# Green party candidate: Bring back 100% mortgages for people earning < €70k



## Brendan Burgess (11 Dec 2018)

An article in the Sindo 

*Vincent P Martin: 'Owning a home is now an impossible dream for ordinary working people'*

_If this family could borrow 100pc of the €250,000 payable over 35 years on a fixed interest rate of 3.5pc, their monthly mortgage payments would be €1,033 per month - almost half the monthly rent_



I was on Newstalk Breakfast this morning with Vincent.

I do agree that if people could get 100% mortgages, their repayments would be about half what they are paying on rent, so from their point of view, it makes sense. 

However giving 100% mortgages is not the solution. The Central Bank rules allow lenders to offer 5% of First Time Buyers over 90% LTV mortgages.  But the banks won't do it. The big defaults on home loans were by people who borrowed over 90% and got a big multiple of their incomes.

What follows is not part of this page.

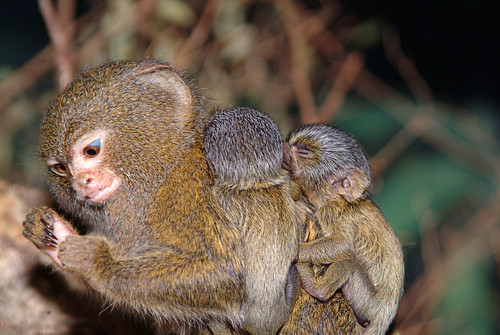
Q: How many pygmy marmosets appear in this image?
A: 3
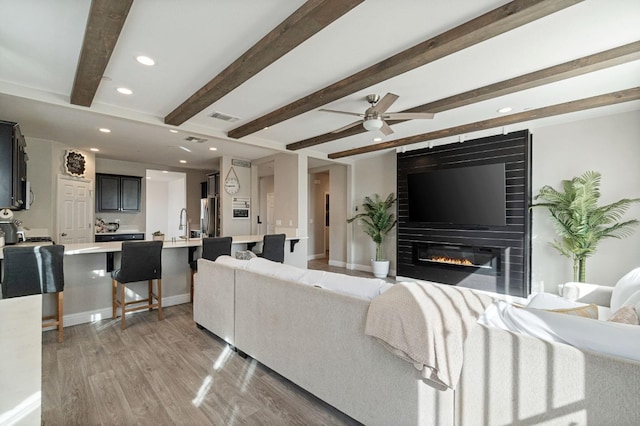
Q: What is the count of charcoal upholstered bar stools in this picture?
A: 4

A couple on low to middle incomes who work in Dublin who pay for their own accommodation, will only be able to afford to rent or buy in somewhere like Drogheda, Portlaoise or Gorey. They will commute for a couple of hours a day.  They can't reject an offer of a house in these areas because it's too far from work. 

But someone who is not working will demand social housing in their community. They should be offered the housing in Drogheda, Portlaoise or Gorey and the social housing in Dublin should be made available to those working in Dublin. 

Brendan


----------



## PGF2016 (11 Dec 2018)

Have to love the first line of the article: 


> The scars of the financial crash are real life-experiences for thousands of ordinary people shouldering giant debt.
> 
> To avoid repeating sins of the past ...

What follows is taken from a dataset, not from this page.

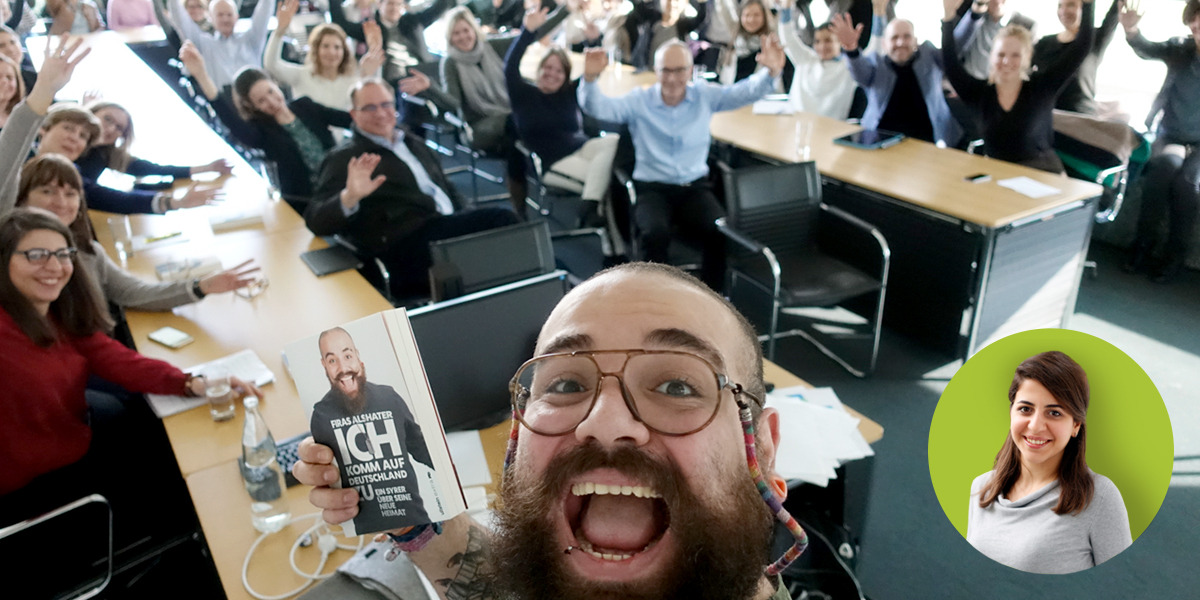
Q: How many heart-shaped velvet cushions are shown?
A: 0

We should repeat the sins of the past?


----------



## Delboy (11 Dec 2018)

You'd think that from having set up New Beginnings he'd have seen the damage close up of mortgage difficulties. But it's hard to teach an old FF-er new tricks!

As an aside, is he related to the Green party TD Catherine Martin?


----------



## Delboy (11 Dec 2018)

Karl Deeter and Cliff Taylor on Radio1 now discussing the CB limits on mortgages


----------



## gnf_ireland (20 Dec 2018)

Brendan Burgess said:


> I do agree that if people could get 100% mortgages, their repayments would be about half what they are paying on rent, so from their point of view, it makes sense.



I am not against 100% mortgages in certain scenarios, but
(a) they would have to be limited in the amount that could be issued
(b) could only be issued until the person is 65 - not any higher
(c) would have to have strong LTI limits - so 3.5 times average income for the last 3 years would need to be fixed with no flex possible (i.e. no exceptions)
(d) would be required to take out an additional insurance policy covering say 25% of the loan amount in the event of going into arrears in the first say 5 years
(e) you can only avail of the scheme once and for PPR only

This insurance policy would effectively guarantee the bank that they can recover some of the capital if things go south.

I can understand how someone paying high rents can struggle to get onto the property ladder, as they simply cannot save the deposit. But they can afford the repayments on the mortgage. Its logical that they would much prefer to be paying their own mortgage so they have an asset at the end of it, than pay someone else's.

The cost of the additional insurance policy would offset some of this benefit initially, but should encourage them to be able to get to a position where their LTV is <80% and they can switch to a standard mortgage product, without the mandatory insurance policy.

I do think we need to be creative on how we look at our national obsession with housing and how we deal with it. Currently its an absolute shambles


----------



## odyssey06 (21 Dec 2018)

Regardless of 100% mortgages, no one seeking residential mortgage can get _*35 years on a fixed interest rate of 3.5pc* _from any financial institution in this state.
Is this offer only to be made available to people looking for 100% mortgages?

Just because you can afford the rent doesn't mean you can afford the additional expenses that comes with owning and running your own home.
Granted if the gap between rent and mortgage is double, then I'm sure you can! But lots of little things, starting with such essentials as as mortgage protection \ life insurance add up. A mortgage is not the only expense of purchasing and owning your own home.

And inevitably, if you put more money into the limited supply of housing available for people to purchase their own homes, house prices will go up.
Does the Green Party have any ideas on how to increase supply?

In other countries there is stability and security in tenancy e.g. multiple year tenancy agreements that landlords can't dodge cos they invent a cousin who needs the property to live in. Aligning our rental laws along those lines would help move people away from the need to own their own property. But at the end of the day, people are commuting from Drogheda because there just aren't enough properties in Dublin. 
It has nothing to do with the obsession of owning your own home, there just aren't enough seats at the table and our public transport isn't good enough to feed Dublin from further than that.


----------



## RedOnion (21 Dec 2018)

odyssey06 said:


> Regardless of 100% mortgages, no one seeking residential mortgage can get _*35 years on a fixed interest rate of 3.5pc* _from any financial institution in this state.


Correct, but it wouldn't be the first time a politician came out with something detached from reality. By the way, the Rebuilding Ireland loan rates come close - 2.25% fixed for 30 years.
That scheme attempted to address those that had the deposit, but low incomes. This proposal is essentially to extend that scheme to remove the deposit requirement. I'm saying extend that scheme, because the banks won't lend on that basis.


----------